WHAT IS BEING ASKED: Pull every line of the entries that has the word "need".

DATA FOR THIS EXERCISE:

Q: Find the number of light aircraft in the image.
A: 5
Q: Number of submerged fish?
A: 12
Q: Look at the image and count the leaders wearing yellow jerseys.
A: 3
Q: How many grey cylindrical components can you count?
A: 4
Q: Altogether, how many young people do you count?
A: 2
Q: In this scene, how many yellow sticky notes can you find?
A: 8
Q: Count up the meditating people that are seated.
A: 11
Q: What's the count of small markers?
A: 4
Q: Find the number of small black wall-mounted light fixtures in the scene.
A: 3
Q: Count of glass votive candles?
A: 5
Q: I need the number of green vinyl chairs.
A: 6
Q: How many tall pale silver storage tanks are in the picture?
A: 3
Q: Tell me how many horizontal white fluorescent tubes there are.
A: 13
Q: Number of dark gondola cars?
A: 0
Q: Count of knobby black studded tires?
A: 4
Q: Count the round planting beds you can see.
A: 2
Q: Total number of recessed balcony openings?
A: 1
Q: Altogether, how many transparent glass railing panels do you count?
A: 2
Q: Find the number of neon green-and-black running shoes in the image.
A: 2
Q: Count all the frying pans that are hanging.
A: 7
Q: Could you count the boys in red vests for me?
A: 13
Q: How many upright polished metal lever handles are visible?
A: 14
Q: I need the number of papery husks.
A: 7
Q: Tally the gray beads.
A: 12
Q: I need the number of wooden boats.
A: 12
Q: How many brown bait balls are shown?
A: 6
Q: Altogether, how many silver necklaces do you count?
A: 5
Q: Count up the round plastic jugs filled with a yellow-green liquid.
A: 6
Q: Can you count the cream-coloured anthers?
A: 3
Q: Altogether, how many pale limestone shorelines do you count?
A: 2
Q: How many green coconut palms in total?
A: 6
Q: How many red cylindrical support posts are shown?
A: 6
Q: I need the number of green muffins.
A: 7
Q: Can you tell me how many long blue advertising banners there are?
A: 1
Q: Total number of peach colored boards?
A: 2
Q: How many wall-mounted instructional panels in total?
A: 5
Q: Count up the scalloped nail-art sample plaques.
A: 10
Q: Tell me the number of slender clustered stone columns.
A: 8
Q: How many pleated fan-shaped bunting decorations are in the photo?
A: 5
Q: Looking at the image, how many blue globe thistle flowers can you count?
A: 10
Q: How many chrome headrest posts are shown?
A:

FINAL ANSWER:
Q: I need the number of green vinyl chairs.
Q: I need the number of papery husks.
Q: I need the number of wooden boats.
Q: I need the number of green muffins.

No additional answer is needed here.